Der Nordgau als „unterschätzte“ Provinz:

Bele Schneider, Die Grafen von Velburg und ihr verwandtschaftliches Umfeld, Genealogische Recherchen (= Neumarkter Historische Beiträge, hg. vom Historischen Verein für Neumarkt i. d. OPf. und Umgebung, Band 16), Neumarkt i. d. OPf. 2019, ISBN 978-3-9811330-8-0.

 

„Mit Vergangenheit vertraut, der Gegenwart verpflichtet, für Zukunft offen“ – unter diesem Motto steht die Arbeit des Historischen Vereins Neumarkt, dessen neueste Veröffentlichung sich mit der Genealogie eines hochmittelalterlichen Adelsgeschlechts im sog. Nordgau und genauer der Herkunft der Grafen von Velburg beschäftigt. Diese tauchen ab Anfang des 12. Jahrhunderts in den Quellen auf, um schon etwa hundert Jahre später wieder daraus zu „verschwinden“.

Die Velburger Grafen

Akribisch folgt die Verfasserin ihren archivalischen Spuren und legt wo möglich die verwandtschaftlichen Beziehungen zu den ebenfalls in der Region ansässigen Herren von Kastl-Habsberg, den Abensbergern, den Hohenburgern oder den Sulzbachern offen. Sie geht aber auch den Verbindungen zu den österreichischen Verwandten in Clam, den Vorfahren in Ober- und Niederösterreich, den Herren von Machland und Perg sowie den Peilsteinern und Perneckern nach. Damit liefert sie zugleich einen soliden Überblick über den Forschungsstand und listet im Anhang übersichtlich in Regestenform und chronologisch geordnet die bis dato bekannten Quellen zu einzelnen Familienmitgliedern auf.

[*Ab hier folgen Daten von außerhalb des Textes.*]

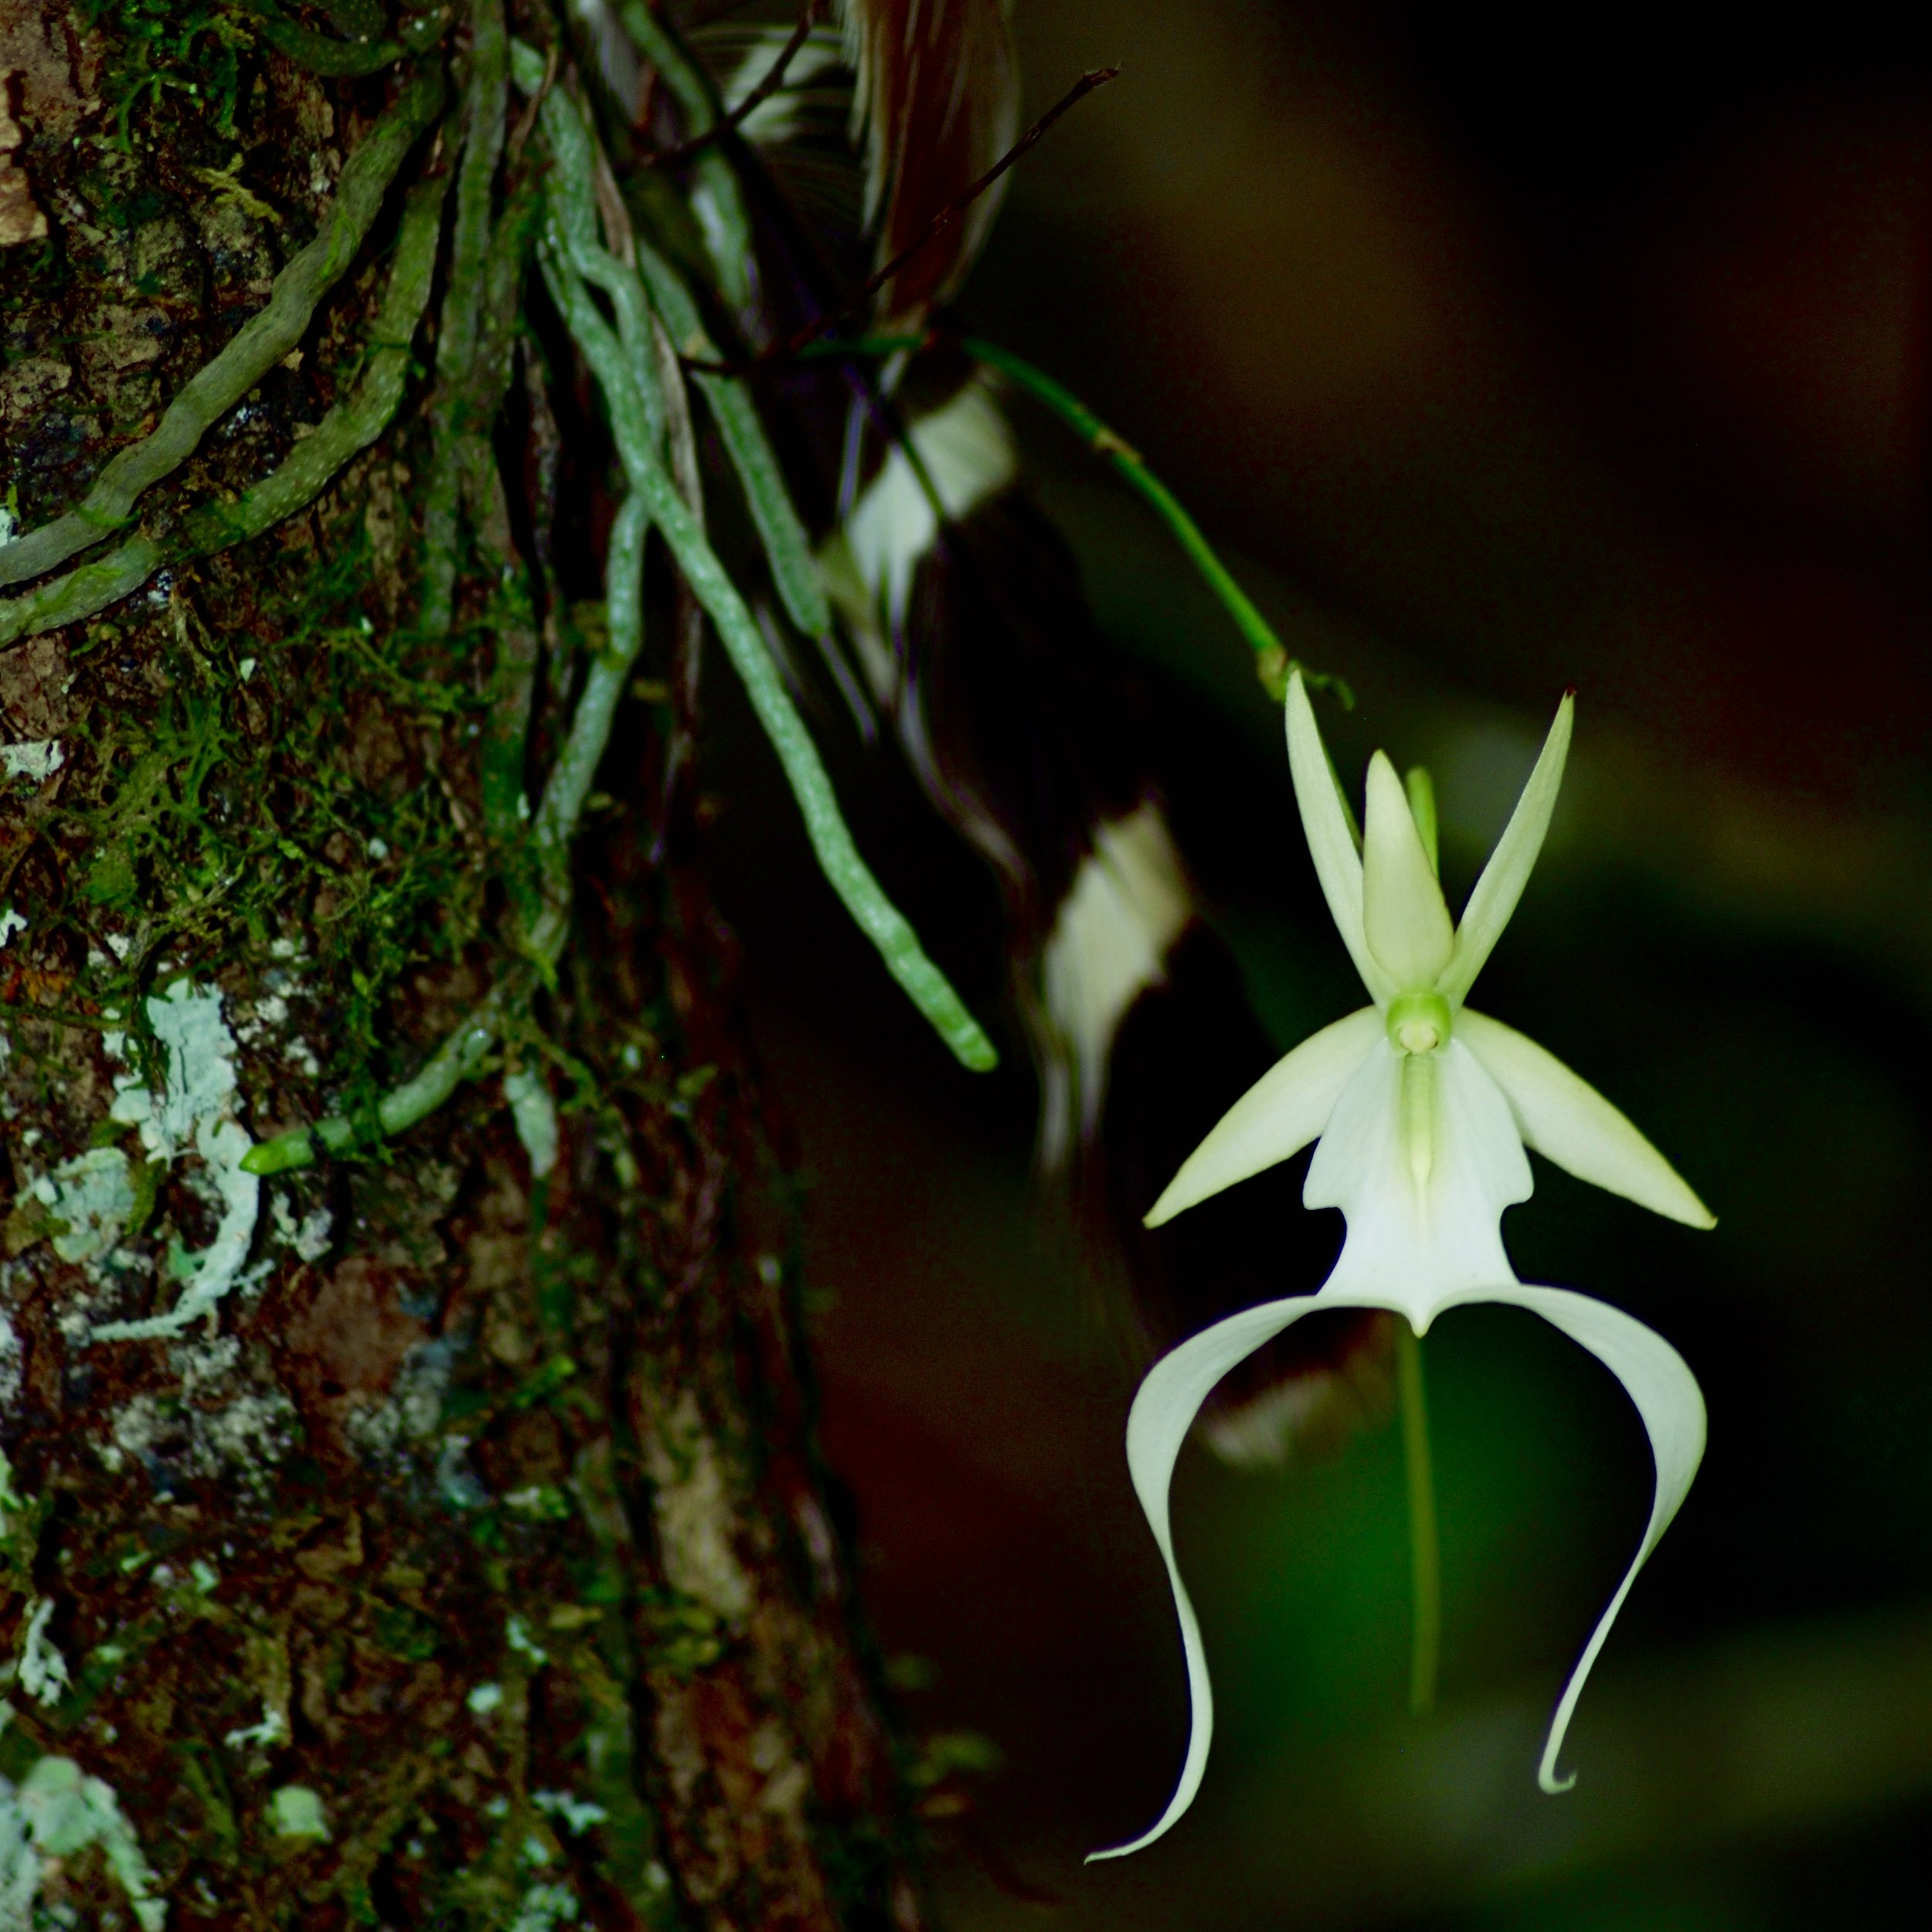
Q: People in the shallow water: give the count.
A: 0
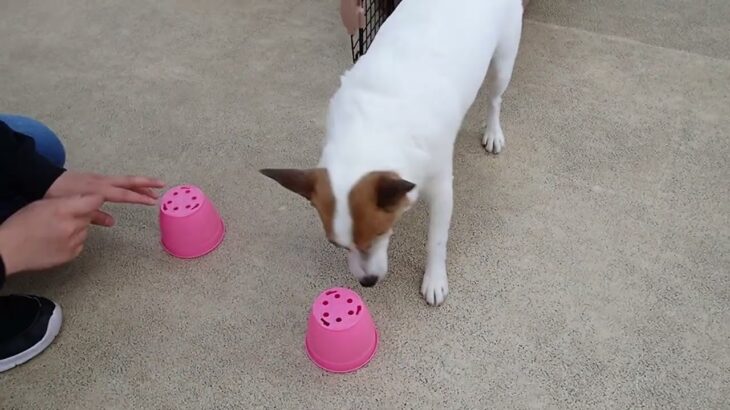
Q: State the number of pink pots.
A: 2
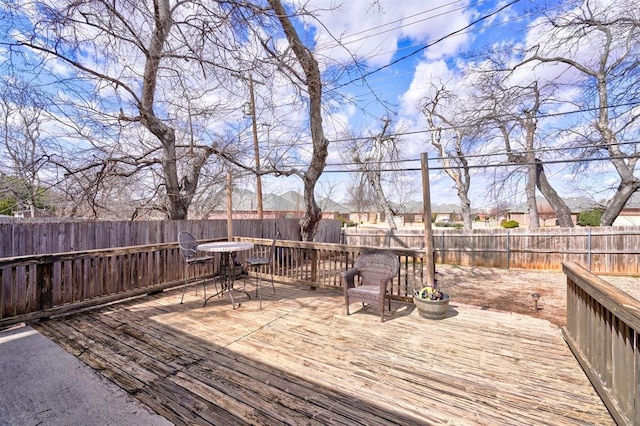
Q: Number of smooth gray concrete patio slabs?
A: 1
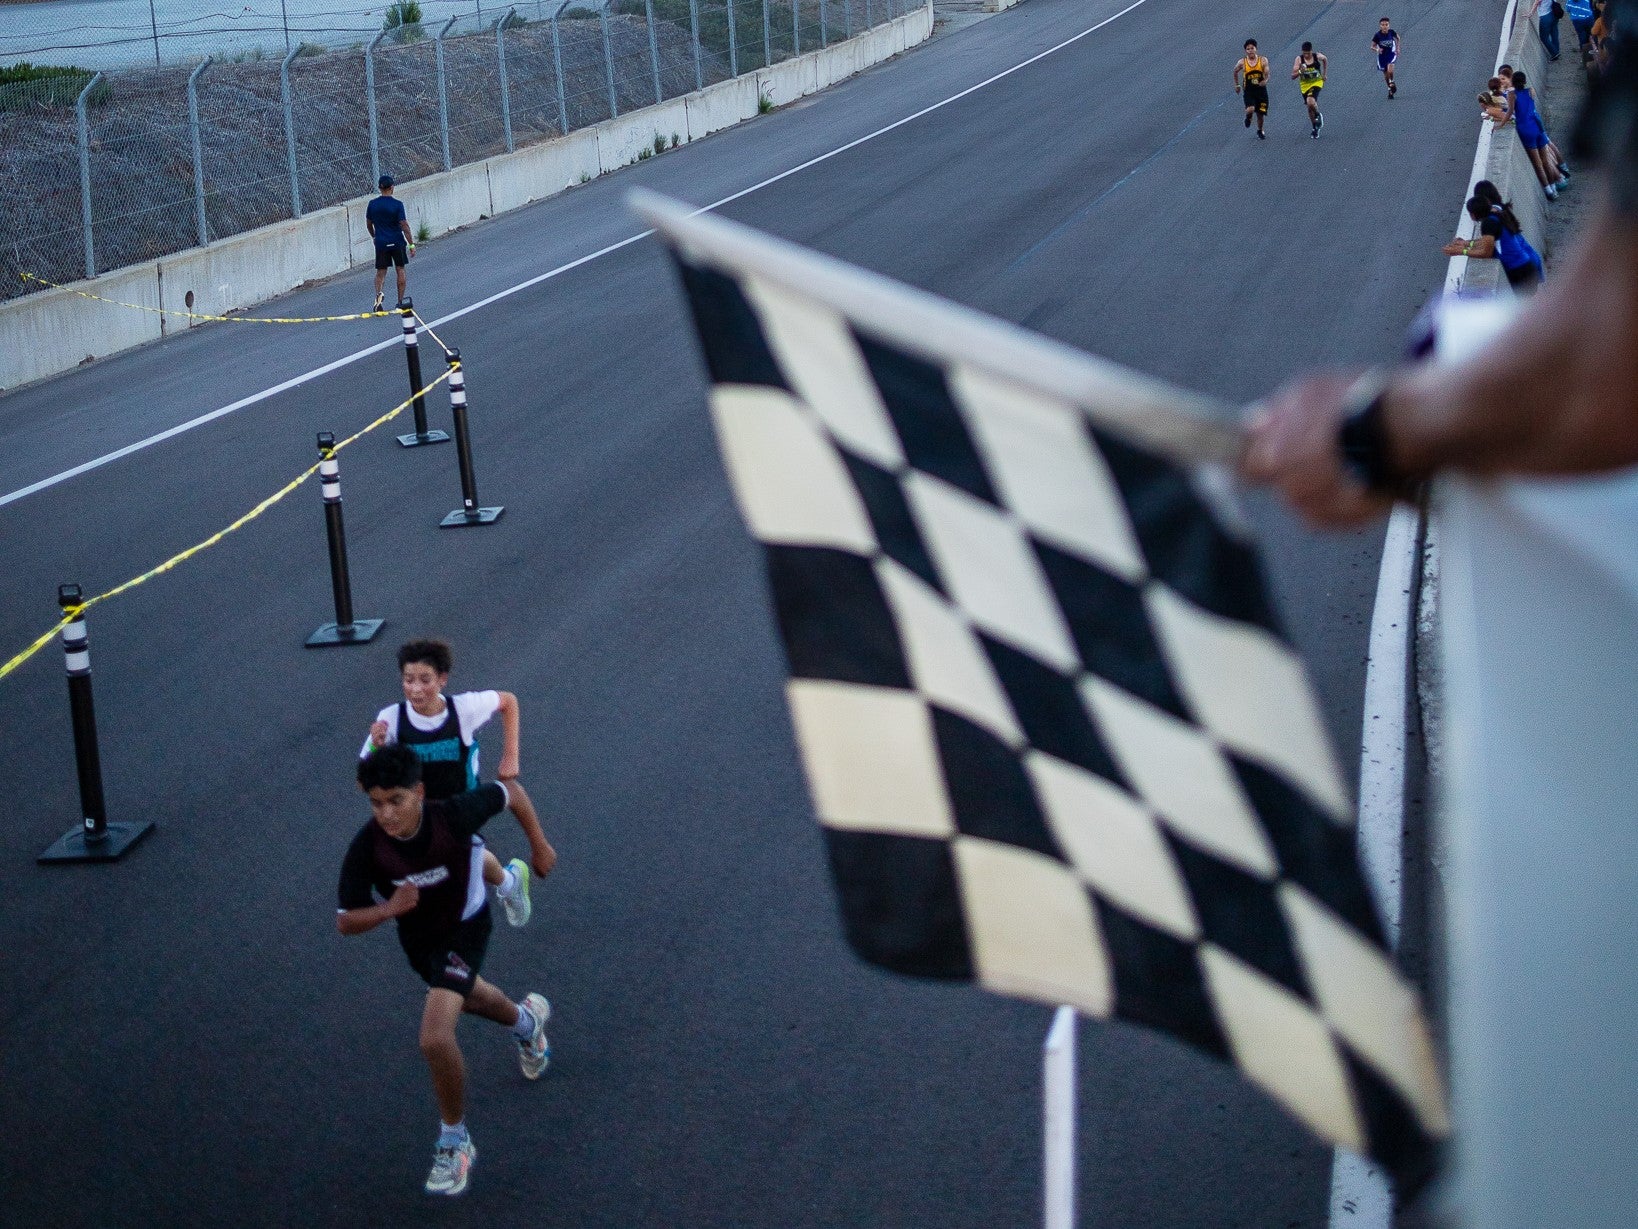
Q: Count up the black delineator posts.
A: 4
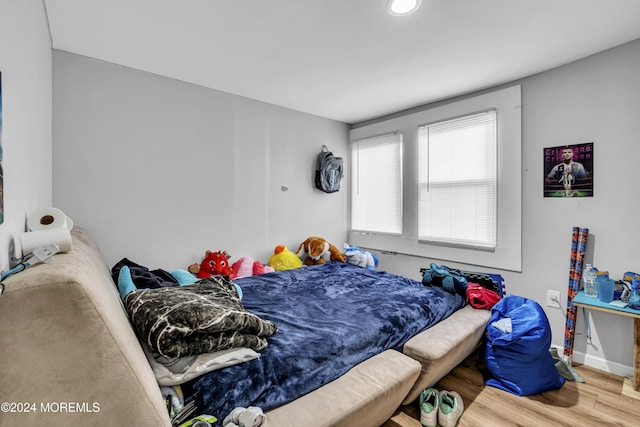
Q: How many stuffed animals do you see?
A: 5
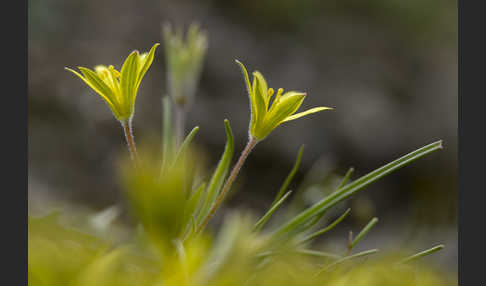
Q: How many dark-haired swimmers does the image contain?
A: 0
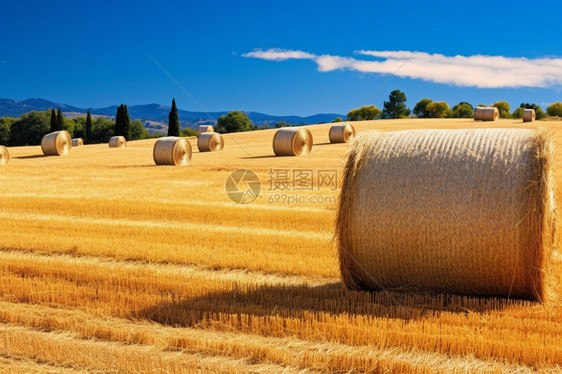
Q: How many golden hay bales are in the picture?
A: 12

Die überregionale Bedeutung des historischen Nordgaues

Was sich zunächst wie eine regional- und lokalgeschichtliche Studie ausnimmt, zeigt anhand der genealogischen Verflechtungen des heimischen Hochadels bis weit in österreichische Lande und ins salische Kaiserhaus sowie die Landes- und Reichspolitik hinein die beeindruckende überregionale Bedeutung des historischen Nordgaus und der heutigen Oberpfalz (wie auch Frankens) und des nördlichen Bayern im Mittelalter – fernab der geliebten Landeshauptstadt und des Münchner „Weißwurstäquators“.

Philologische Quellen und Archäologie

Wieder einmal entpuppen sich also die historischen „Notizen aus der Provinz“ bei genauerem Hinsehen als solche aus lange völlig unterschätzten Macht- und Kulturzentren der Vergangenheit – und das nicht zuletzt dank so bahnbrechender Erkenntnisse wie denen des Mittelalterarchäologen Matthias Hensch zur Burg Sulzbach und der Montanindustrie der Region.

Schön, wenn solch vorbildliche Quellenforschung zum Mittelalter endlich auch durch die Erkenntnisse der Archäologie und eine stärkere Berücksichtigung der reichen, im Gros noch nicht einmal ergrabenen, geschweige denn hinreichend erforschten Bodendenkmäler ergänzt würde – im Sinne einer „ganzheitlichen“ Geschichte eben.